Item enumeration data
━━━

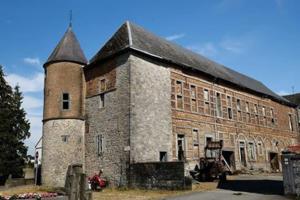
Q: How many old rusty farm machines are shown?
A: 1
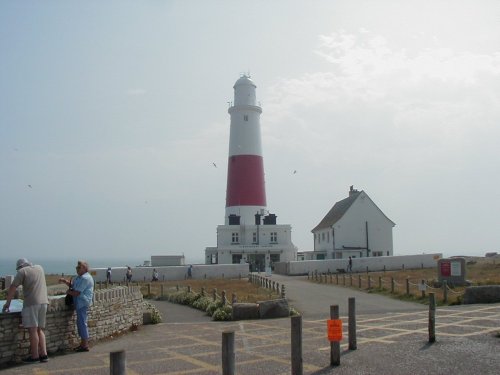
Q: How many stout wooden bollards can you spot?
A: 6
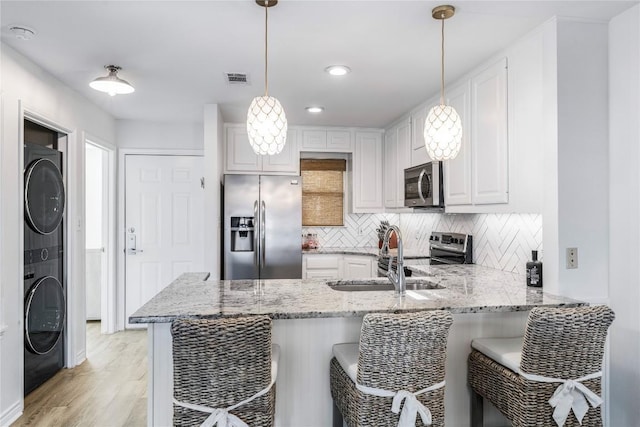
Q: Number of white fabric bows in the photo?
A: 3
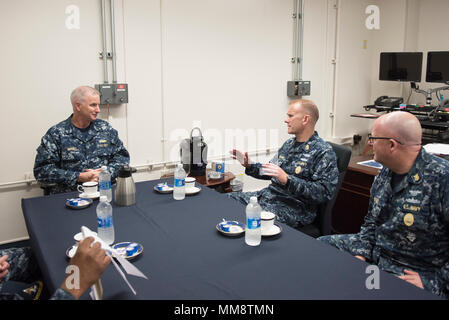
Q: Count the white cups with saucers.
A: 4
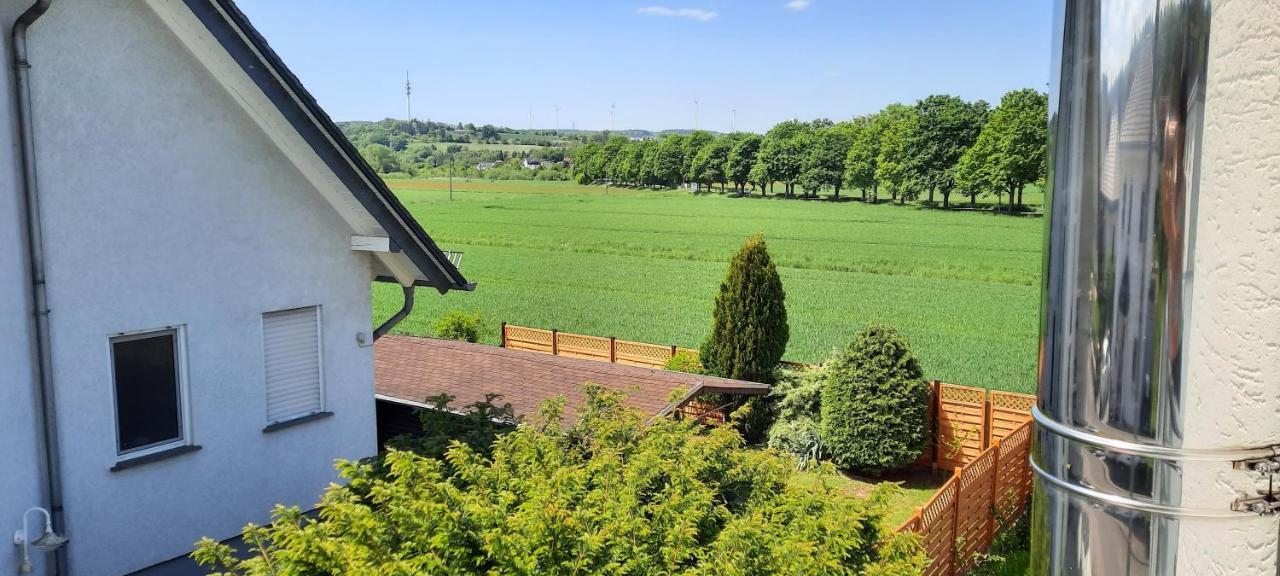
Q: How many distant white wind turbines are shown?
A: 5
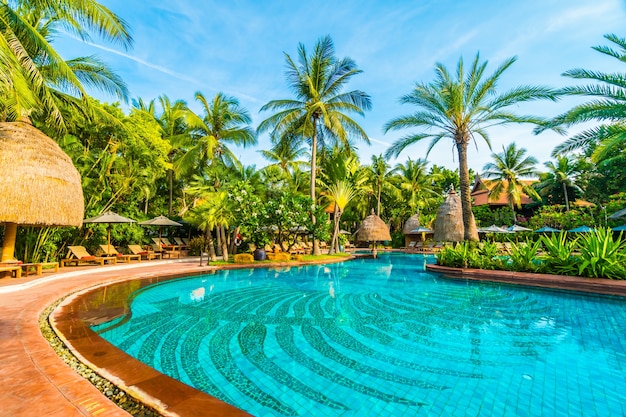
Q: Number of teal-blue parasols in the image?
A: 3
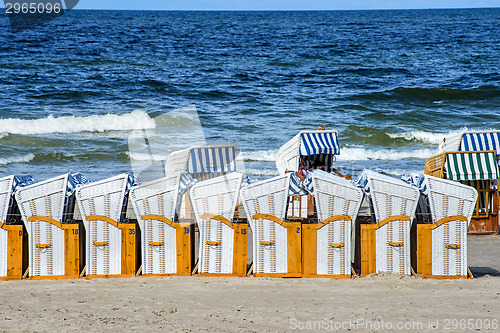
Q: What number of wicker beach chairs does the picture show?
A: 13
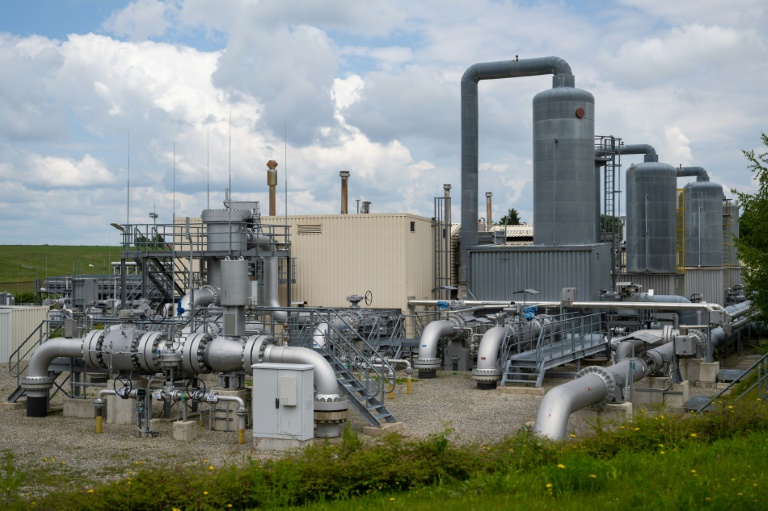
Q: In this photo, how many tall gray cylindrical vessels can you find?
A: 4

━━━

## ACTIVITY
Pull out all lines containing the word "shown" from the entries above.

## WRITTEN RESPONSE
Q: How many old rusty farm machines are shown?
Q: How many distant white wind turbines are shown?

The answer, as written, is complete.